> **YOUR OBJECTIVE**:
Exact copy, no pictures: output each line below as it stands.

********************

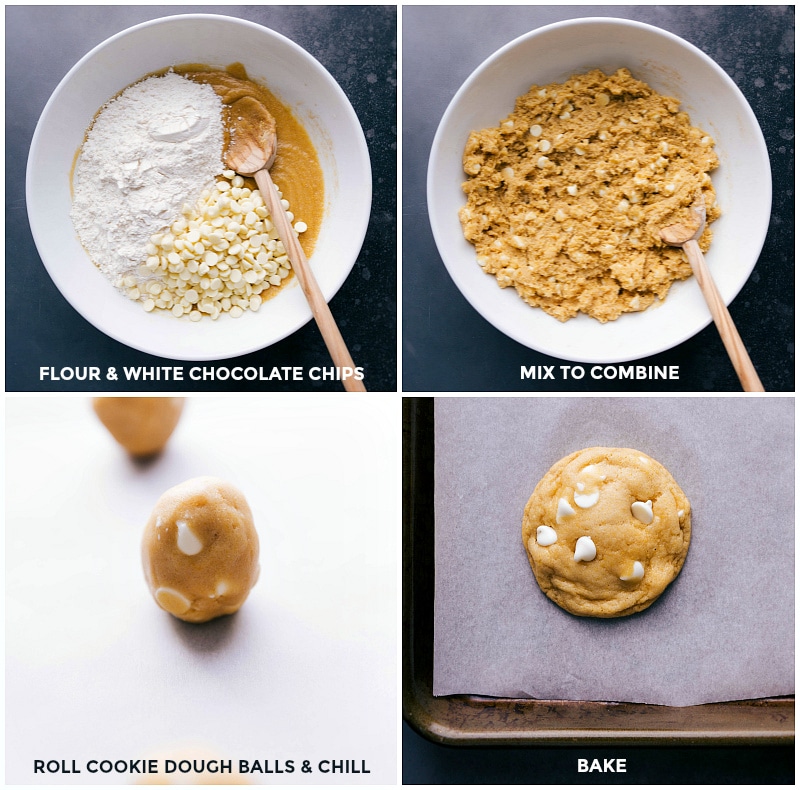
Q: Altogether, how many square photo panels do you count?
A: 4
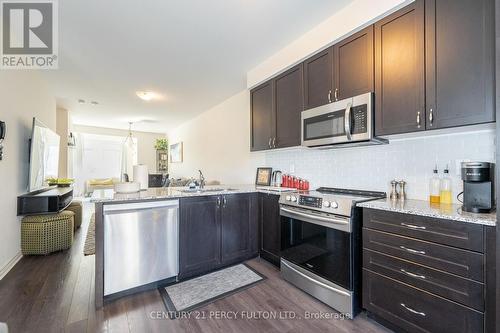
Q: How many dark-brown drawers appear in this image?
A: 4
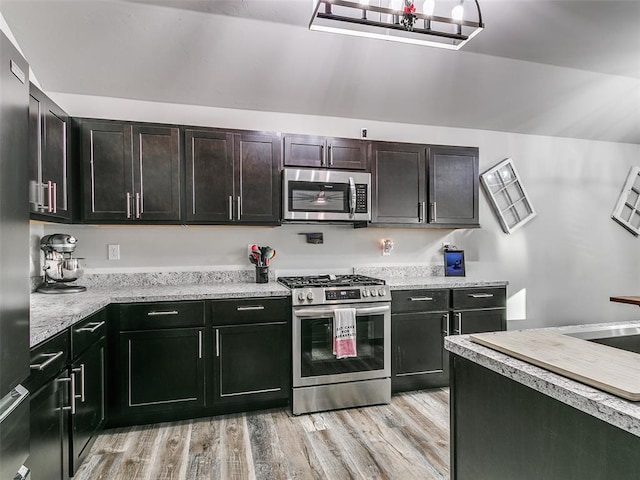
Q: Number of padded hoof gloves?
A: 0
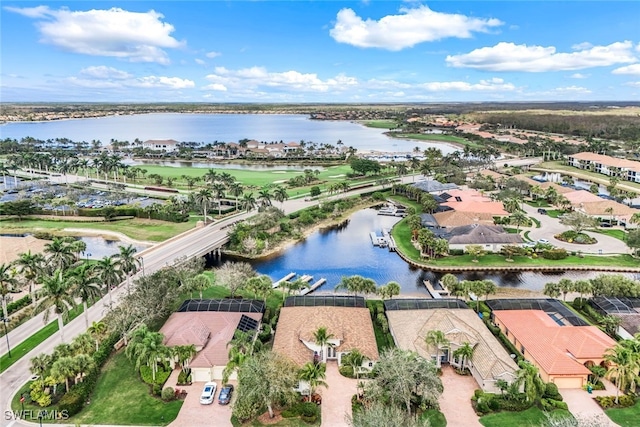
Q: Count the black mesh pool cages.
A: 5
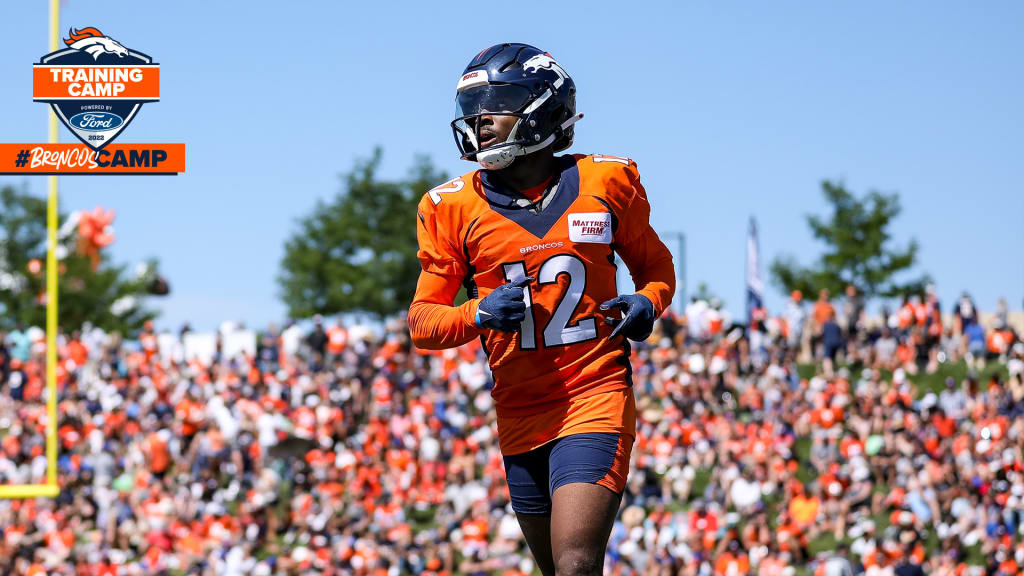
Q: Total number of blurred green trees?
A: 3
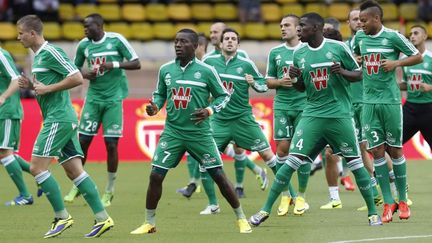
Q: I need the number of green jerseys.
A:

********************

> **SOLVED EXERCISE**:
Q: Altogether, how many square photo panels do you count?
A: 4
Q: How many dark-brown drawers appear in this image?
A: 4
Q: Number of padded hoof gloves?
A: 0
Q: Count the black mesh pool cages.
A: 5
Q: Total number of blurred green trees?
A: 3
Q: I need the number of green jerseys.
A:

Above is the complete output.